クールな彼の甘い融点~とろけるほど愛されて~
だいたい、理由を追ったところでどうにもならない。
倉沢さんが私の手にキスしたのを見たからって八坂さんが怒る理由はないし、怒っているように見えたのだって、きっと私がおかしなフィルターを通して見たからに決まってる。
期待したからに違いない。
倉沢さんの『意地悪』『お詫び』に関してはもうどうでもいいなと片付け、グレープフルーツのパックジュースだけを買い、外に出た。
毎週楽しみにしていた週刊漫画も読む気にならなくて、なんのために寄ったんだかわからない。
なんだか上手くいかないな、とため息を落としながら、パックジュースにストローを刺そうとしたとき。
「もー、本当にうざいー」
聞いたことのある声が聞こえてきた。
視線を移すと、コンビニの敷地内、駐輪場の隅のあたりで井村さんがふたりの男の人と話していた。
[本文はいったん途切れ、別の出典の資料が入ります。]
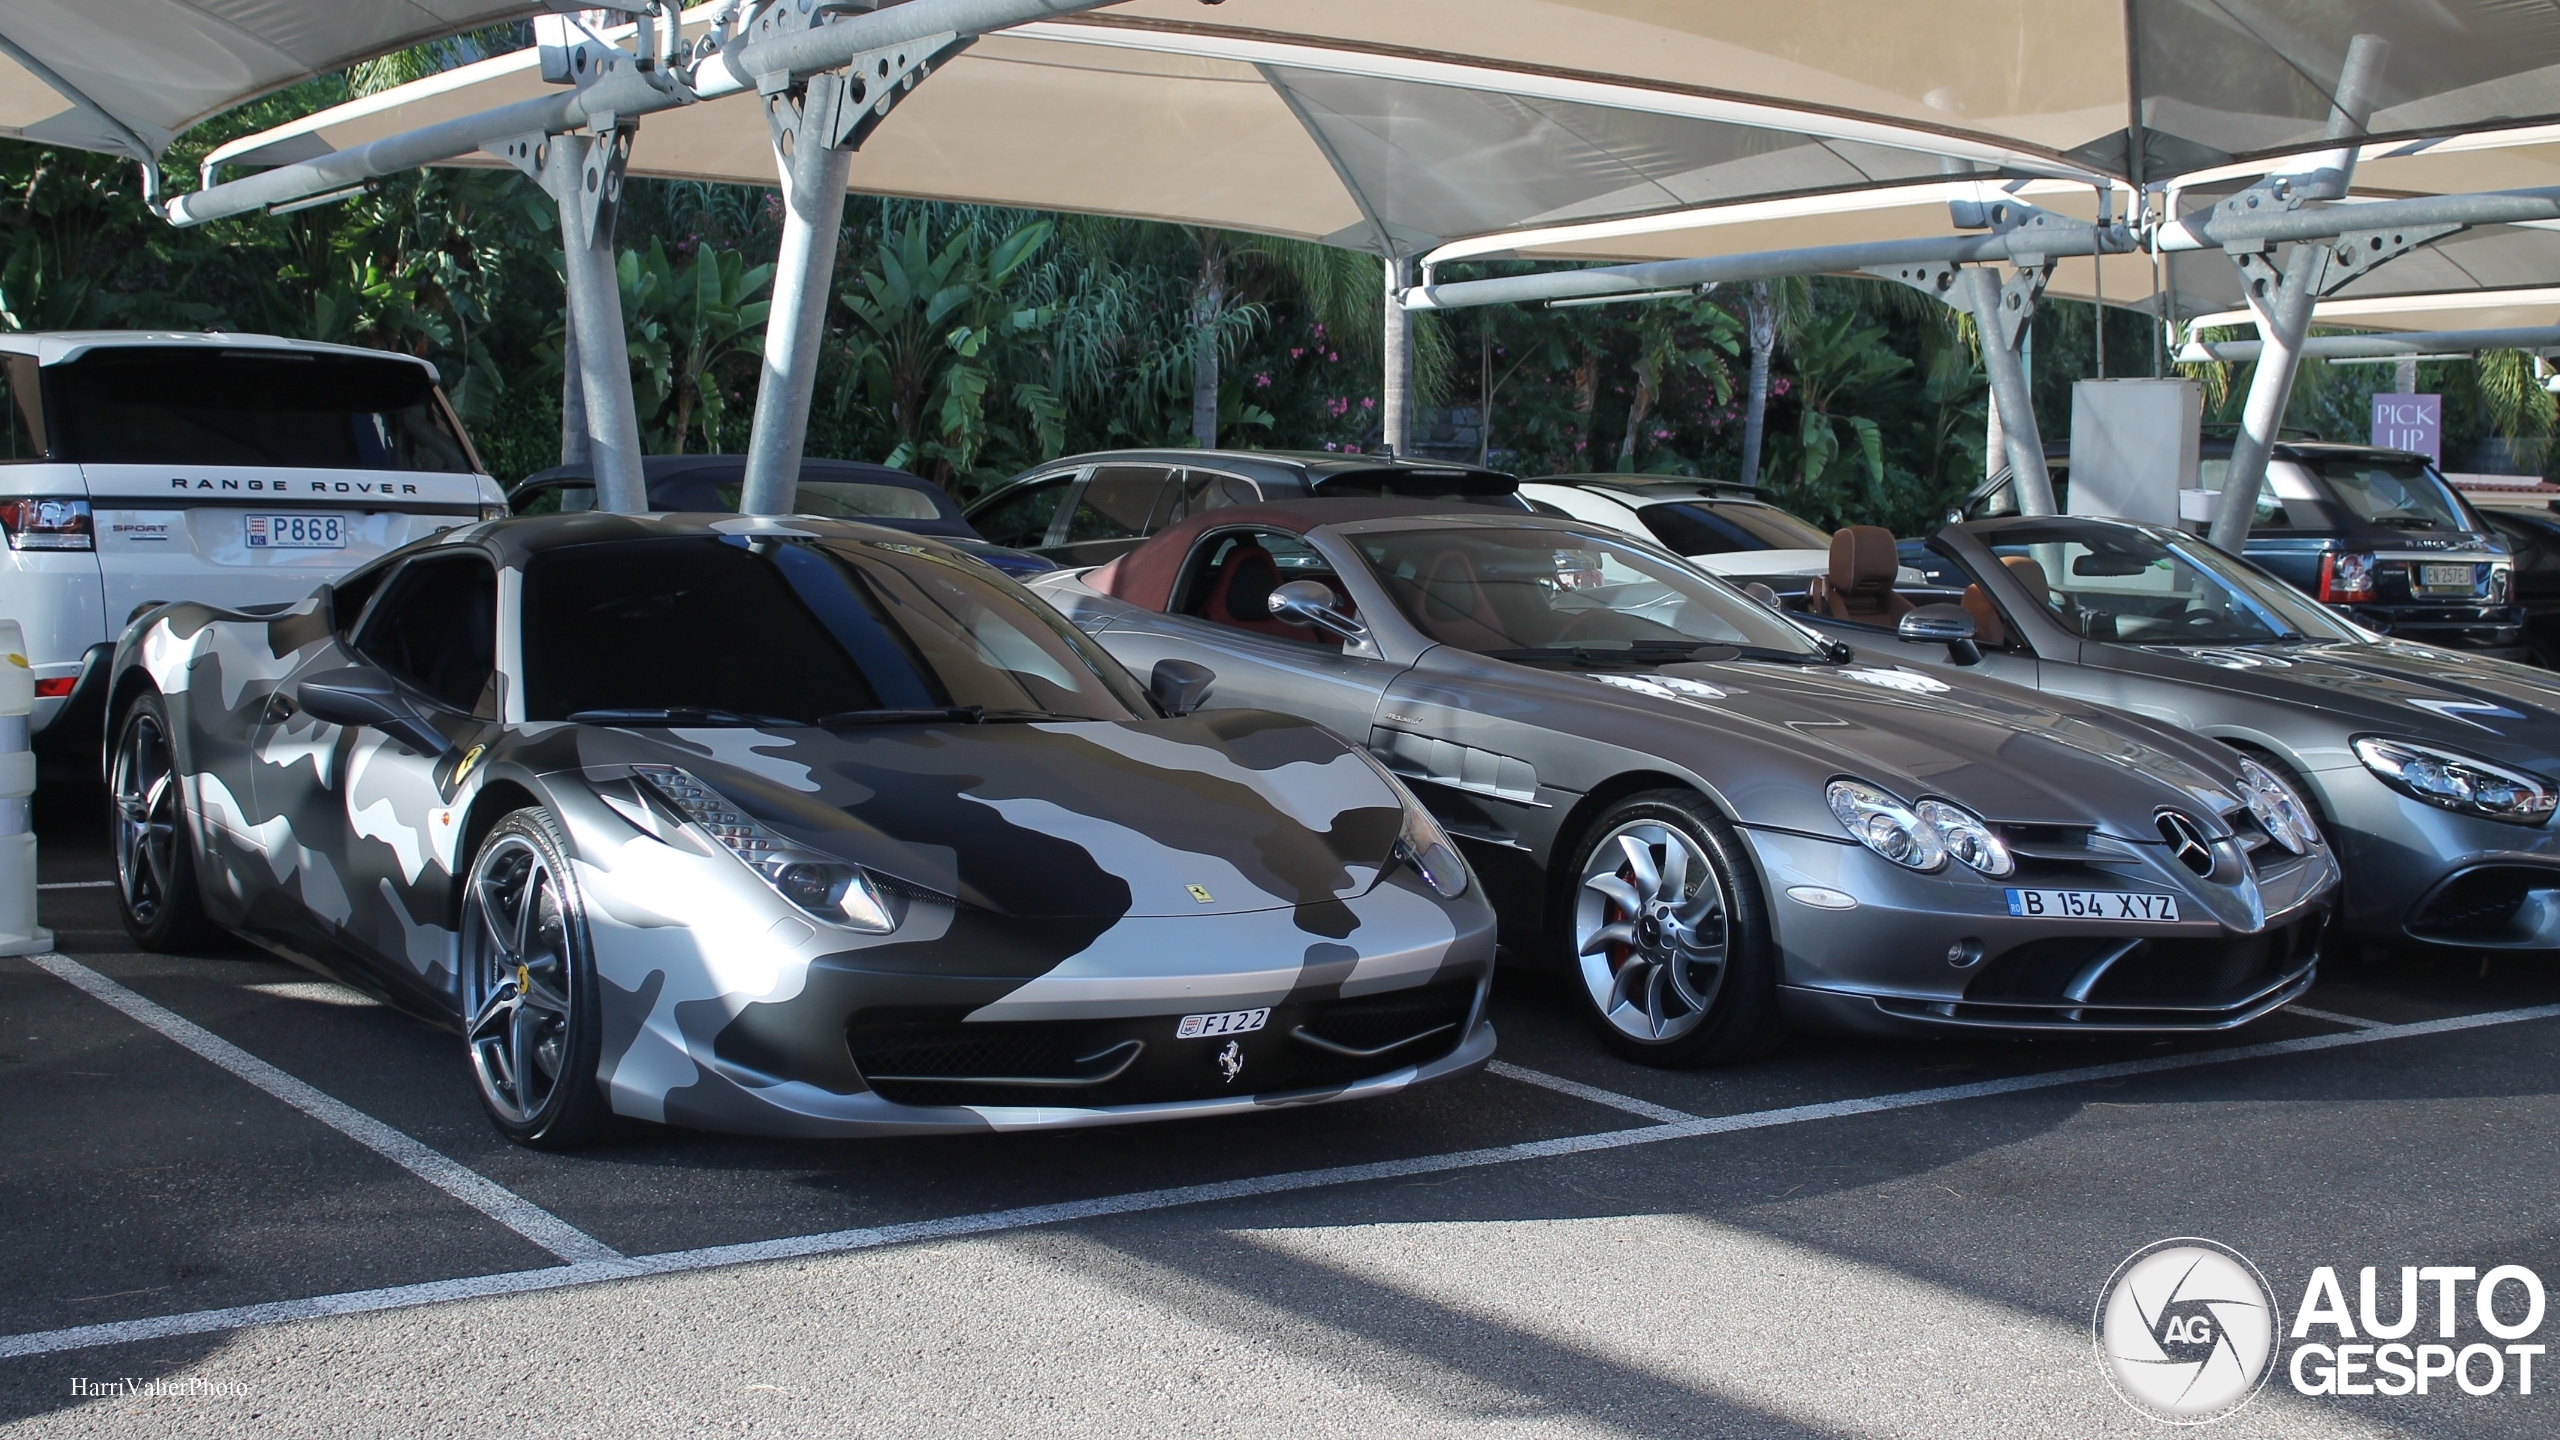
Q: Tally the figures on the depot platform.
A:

コンビニの看板の明かりだけしか届かないからよく見えない。
私服のところを見ると、これからバイトか、もしくは終わったところだろう。
男の人たちは、井村さんより少し年上に見える。
Tシャツにジーンズって普通の格好だけど、ガタイの良さが際立っていた。
八坂さんもガタイがよくて俗にいう細マッチョって感じだけど……それとはレベルが違う。
身長は八坂さんのほうが高いけど、横幅と厚みが違う。
Tシャツの袖口がピチピチで、もはやボディースーツだ。
ラグビーボールをパスしたら、すぐに走り出しそうな身体付きだった。
十メートル弱の距離から眺めていると、井村さんは男の人に掴まれた腕をブンブンと振っていた。